PROBLEM DETAILS — The copy must match the data word for word and contain no pictures.

(Beginning of INFORMATION GIVEN)

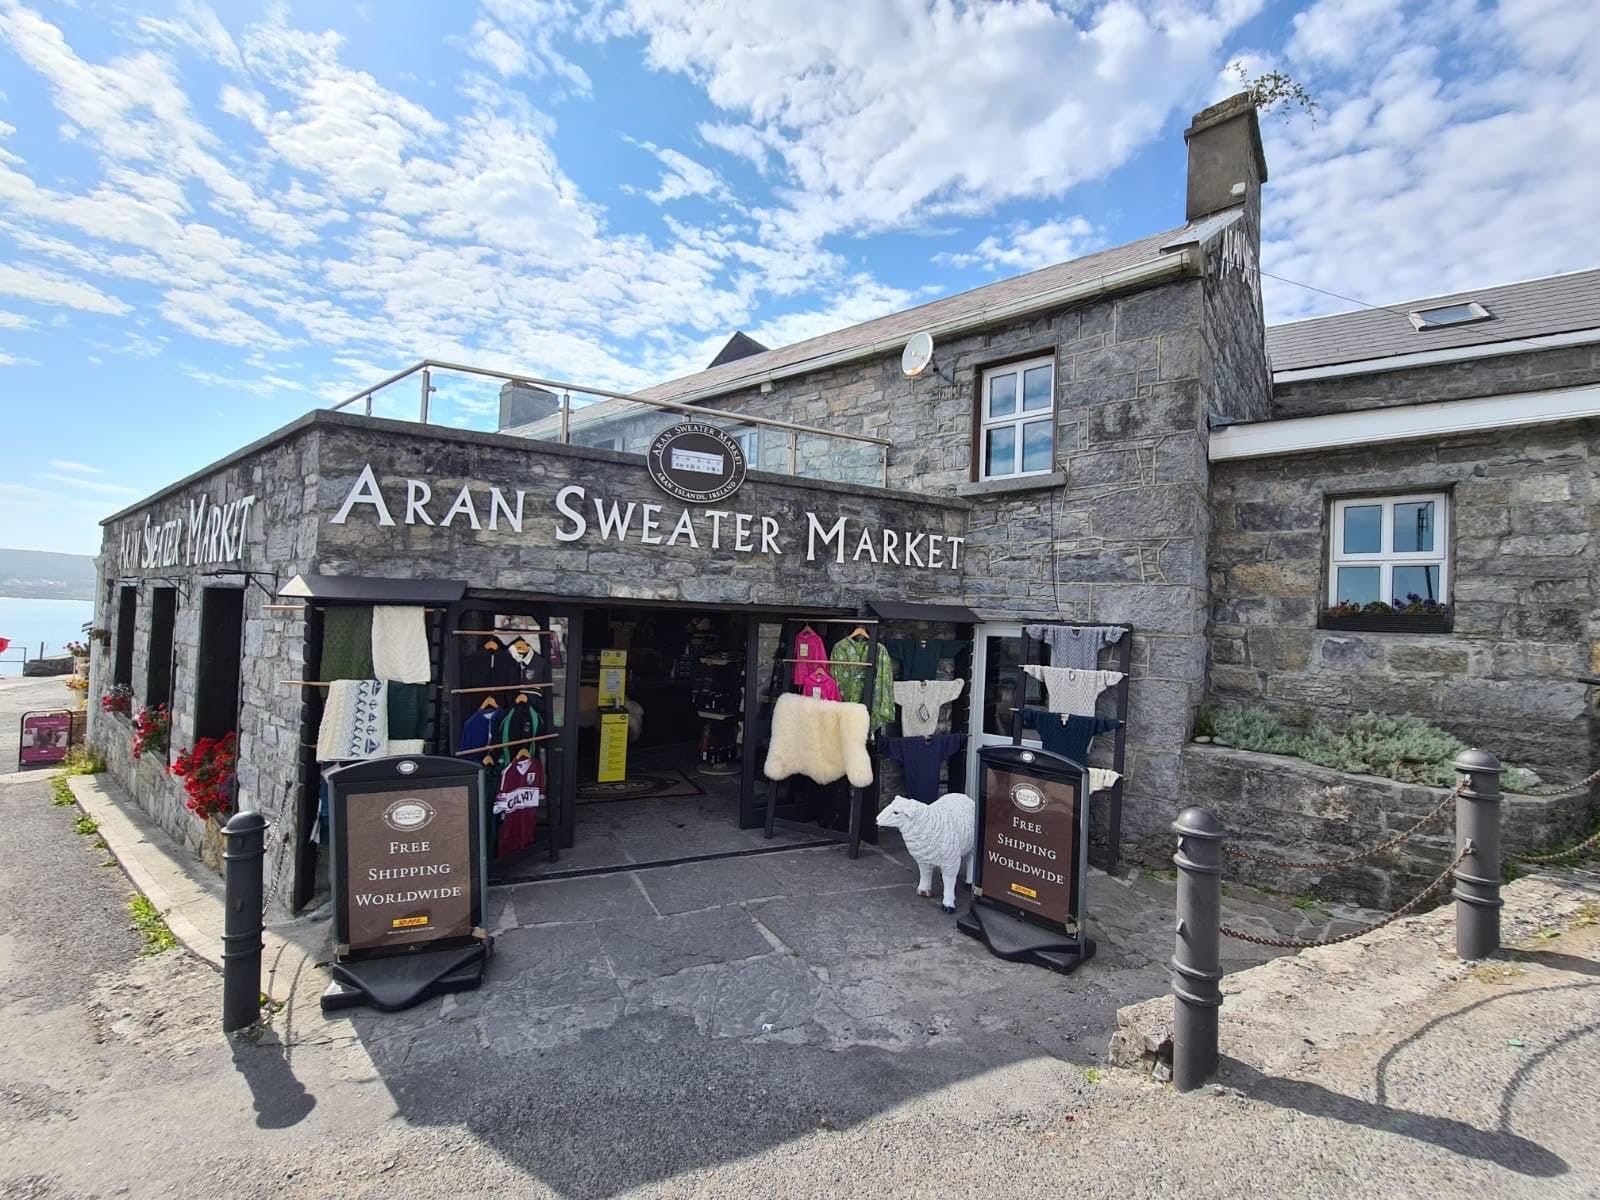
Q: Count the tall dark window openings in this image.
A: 3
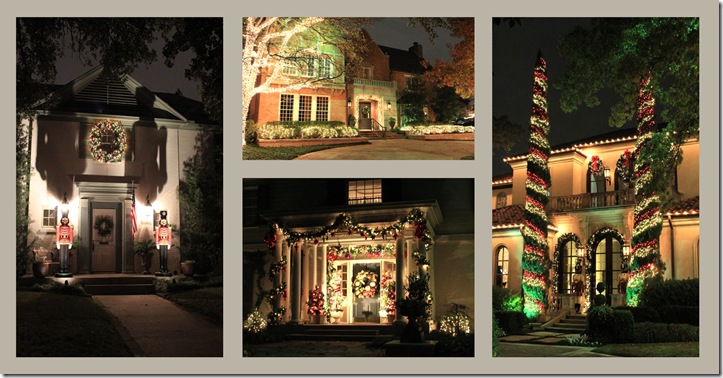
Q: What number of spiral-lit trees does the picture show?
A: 2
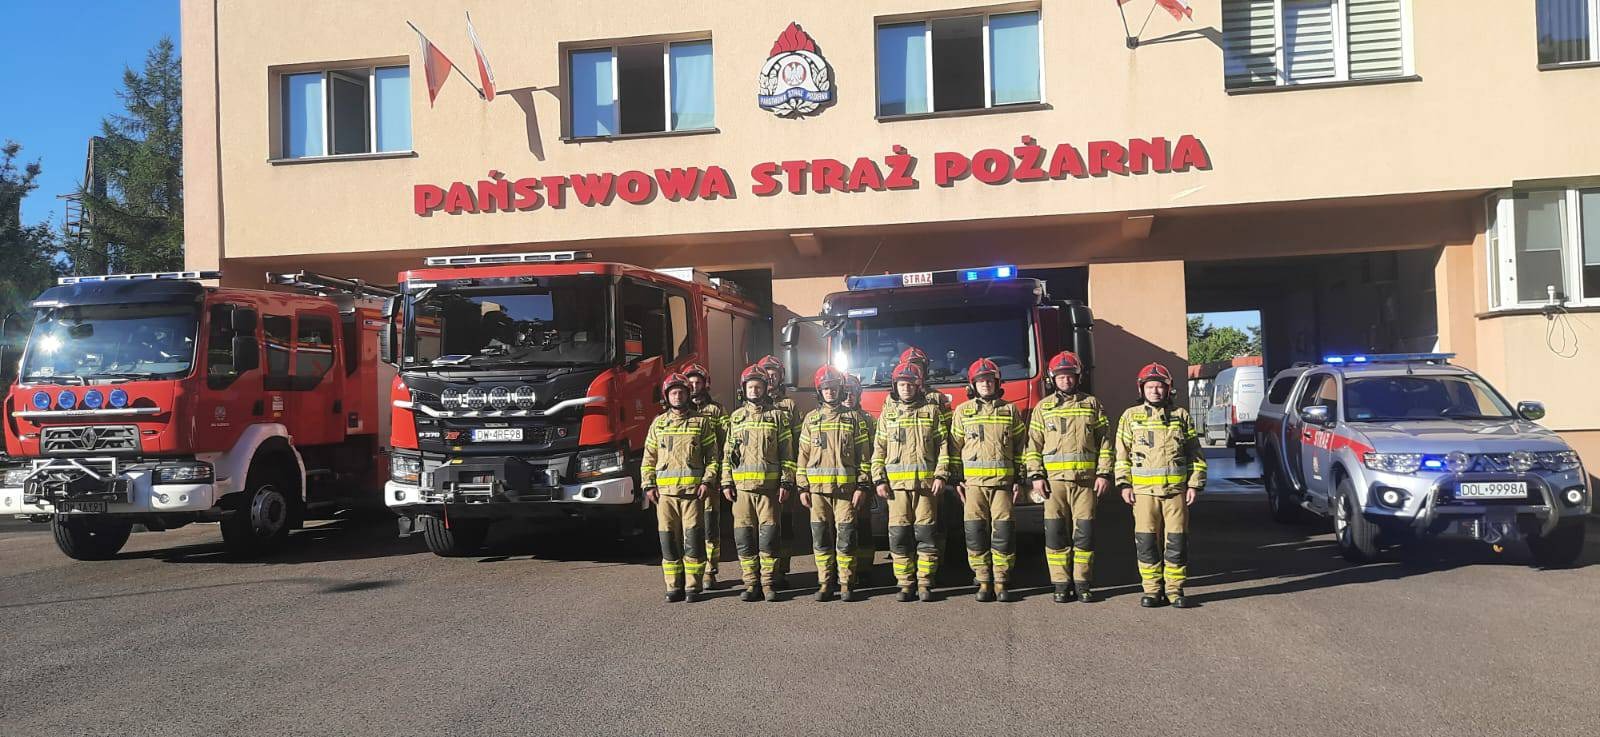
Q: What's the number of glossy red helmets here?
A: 11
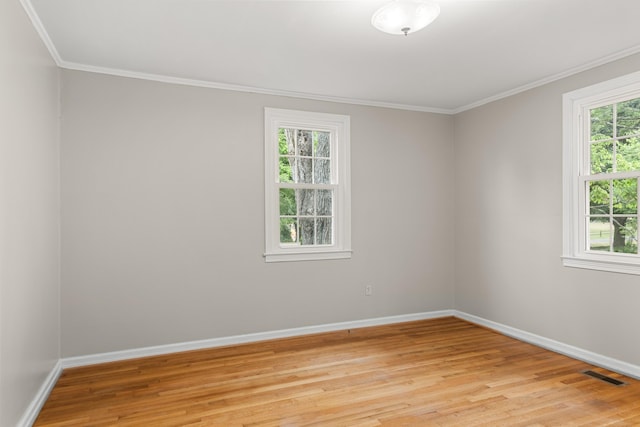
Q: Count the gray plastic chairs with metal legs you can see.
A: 0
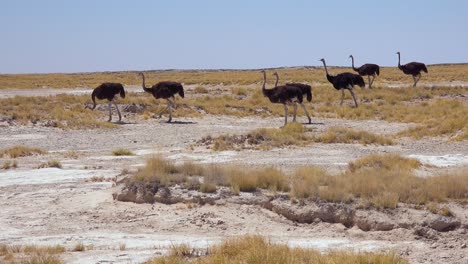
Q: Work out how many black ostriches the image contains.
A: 7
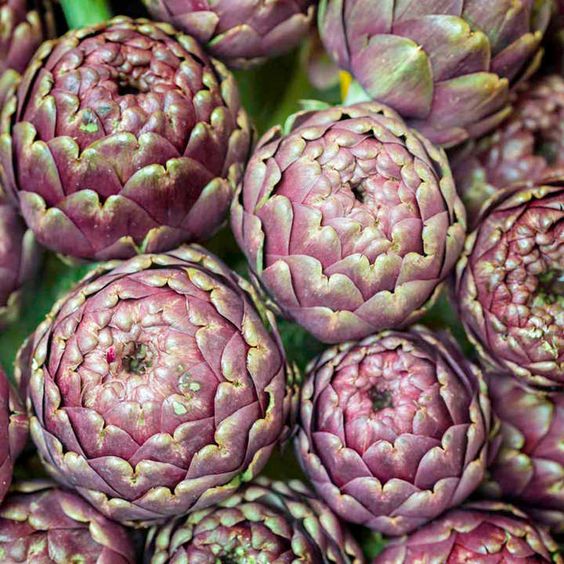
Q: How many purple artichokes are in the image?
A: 15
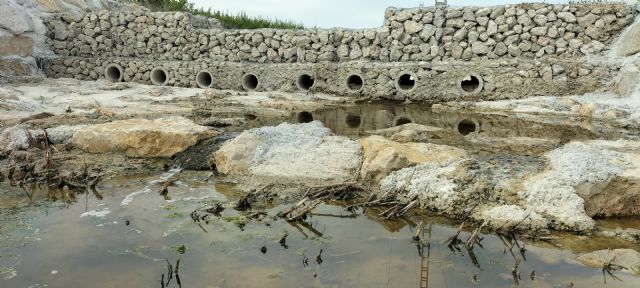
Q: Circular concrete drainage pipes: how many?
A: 8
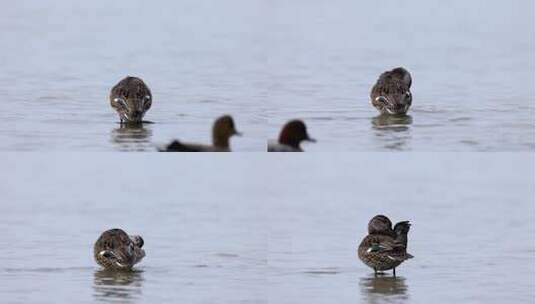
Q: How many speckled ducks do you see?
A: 4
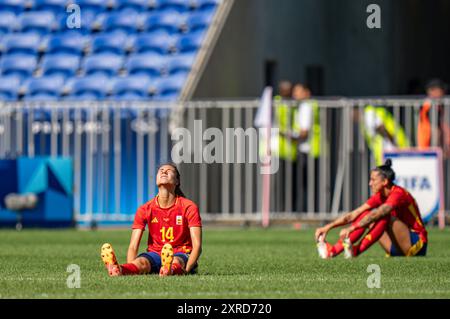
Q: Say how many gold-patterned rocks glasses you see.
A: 0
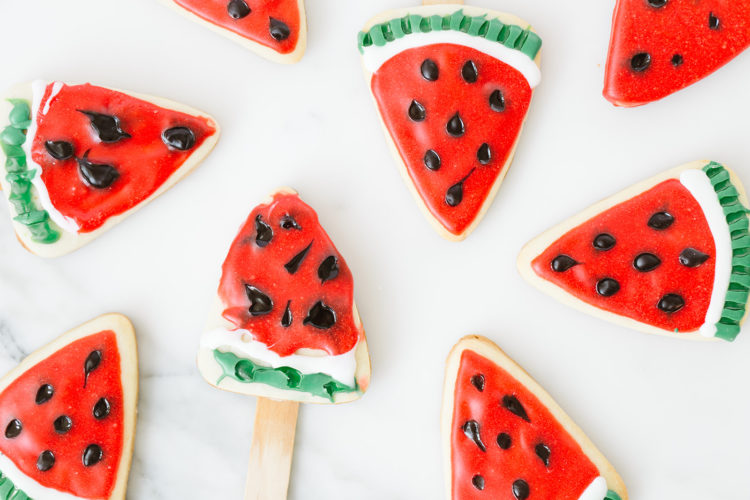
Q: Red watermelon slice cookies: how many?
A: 8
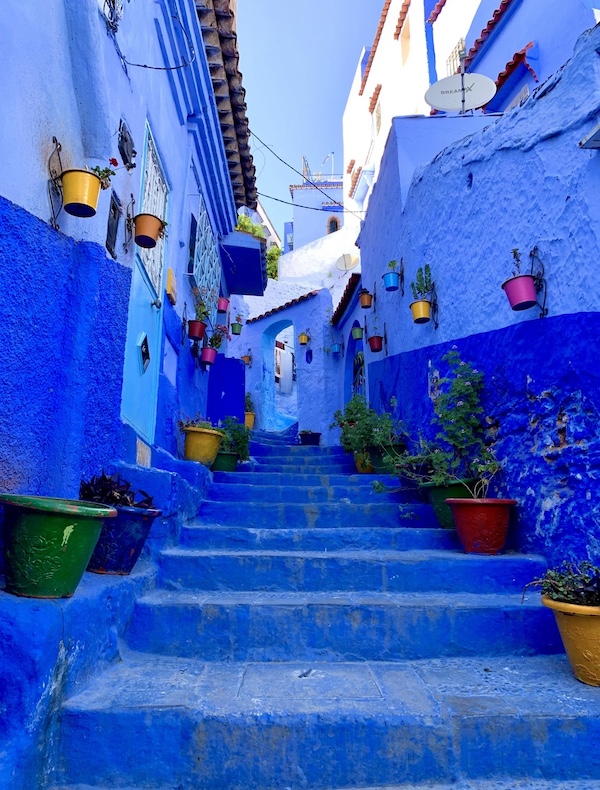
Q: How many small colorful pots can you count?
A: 15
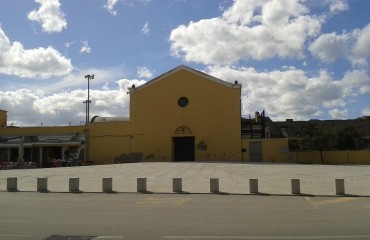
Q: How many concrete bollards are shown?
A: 10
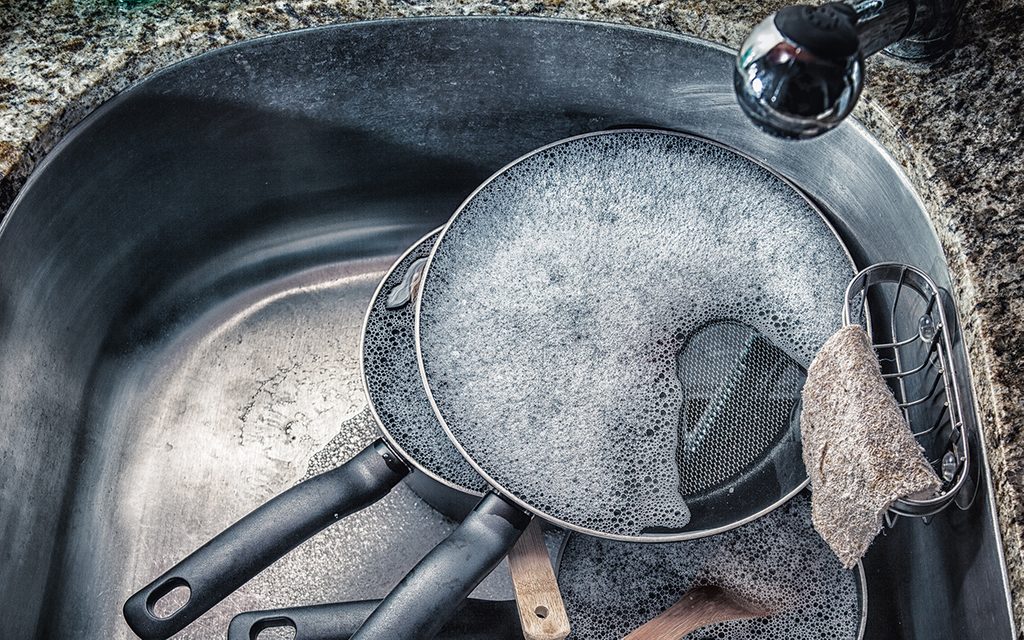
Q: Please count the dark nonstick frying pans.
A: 3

(End of INFORMATION GIVEN)

TASK OUTPUT —
Q: Count the tall dark window openings in this image.
A: 3
Q: What number of spiral-lit trees does the picture show?
A: 2
Q: What's the number of glossy red helmets here?
A: 11
Q: Count the gray plastic chairs with metal legs you can see.
A: 0
Q: Work out how many black ostriches the image contains.
A: 7
Q: How many purple artichokes are in the image?
A: 15
Q: Circular concrete drainage pipes: how many?
A: 8
Q: How many speckled ducks do you see?
A: 4
Q: Say how many gold-patterned rocks glasses you see.
A: 0
Q: Red watermelon slice cookies: how many?
A: 8
Q: How many small colorful pots can you count?
A: 15
Q: How many concrete bollards are shown?
A: 10
Q: Please count the dark nonstick frying pans.
A: 3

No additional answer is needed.